The transition of Firefox from XUL, and by extension the same transition in Thunderbird, benefits end users because it’s more secure, it enables add-ons to be be developed more quickly and to maintain compatibility better between releases (yes, this is true despite your complains here; there is some turbulence during the transition but as the turbulence settles down add-ons will absolutely be more portable between releases), and it enables add-ons developers to share almost all of their code between Firefox and Chrome-based browsers and any other browsers that support the WebExtension framework, making add-ons available to more people on more browsers and making it easier for users to switch between browsers without losing the add-ons they like.
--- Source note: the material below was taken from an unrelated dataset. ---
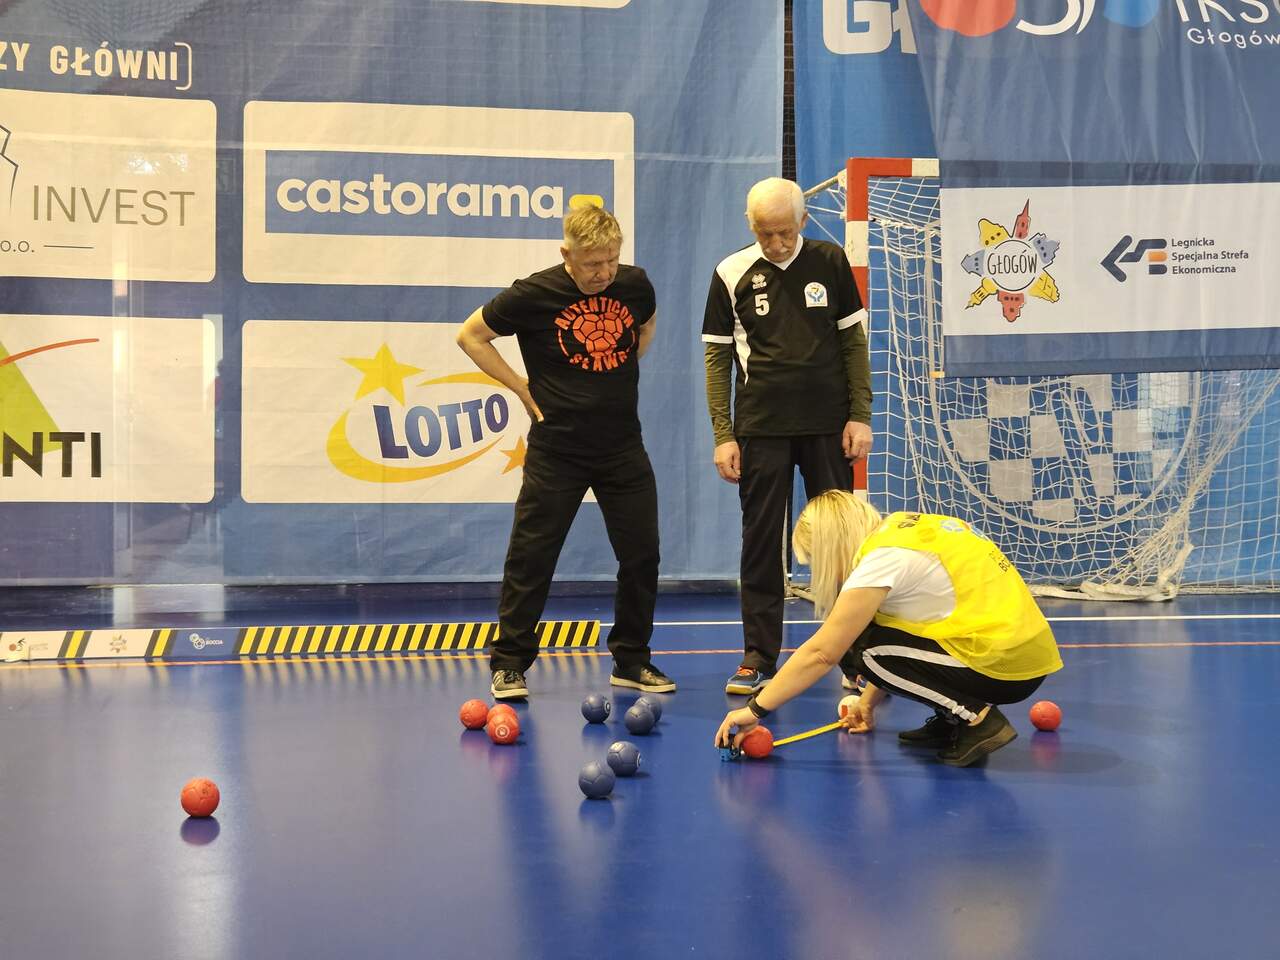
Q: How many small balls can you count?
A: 12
If you don’t believe me that these changes make add-ons more portable between app releases, just take a look at how many Firefox or Chrome add-ons suddenly stop working when a new version of Firefox or Chrome is released. The answer is almost none of them, and the reason for that is because unlike Thunderbird add-ons, Firefox and Chrome add-ons aren’t allowed to use experiments, they’re only allowed to use supported add-on APIs, and the Firefox and Chrome teams ensure that those APIs remain stable between releases. That’s the goal that the Thunderbird team is working toward, and it’s taking them longer because they are much smaller than the team that works on either Firefox or Chrome.
Continued development of applications once they’re “fine” is also good for users, because computers and how we use them are not static, and as computers and how we use them evolves the software that we use on them also needs to evolve. Or would you rather be reading your email on a VT100?
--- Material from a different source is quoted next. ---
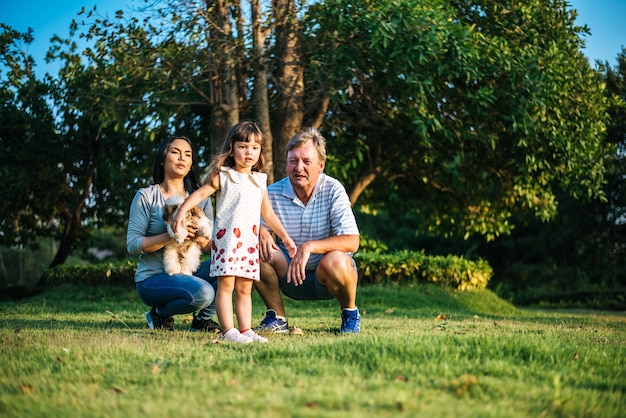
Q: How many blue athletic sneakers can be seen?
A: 2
If the Thunderbird team had infinite resources and if they weren’t time-boxed by the pace of Firefox changes then they would have had the luxury of building all necessary add-on APIs before releasing new Thunderbird versions. Unfortunately, however, they only have a few people and they have no choice but to release in lockstep with Firefox.
Because of that, during this transition period some add-ons get broken on Thunderbird upgrades. The Thunderbird team is well aware of which add-on functionality currently can’t be implemented in TB115, and they’re working on building the necessary APIs to restore it. Once those APIs are built, the add-ons that use them will be stable and much more likely to remain compatible between Thunderbird releases.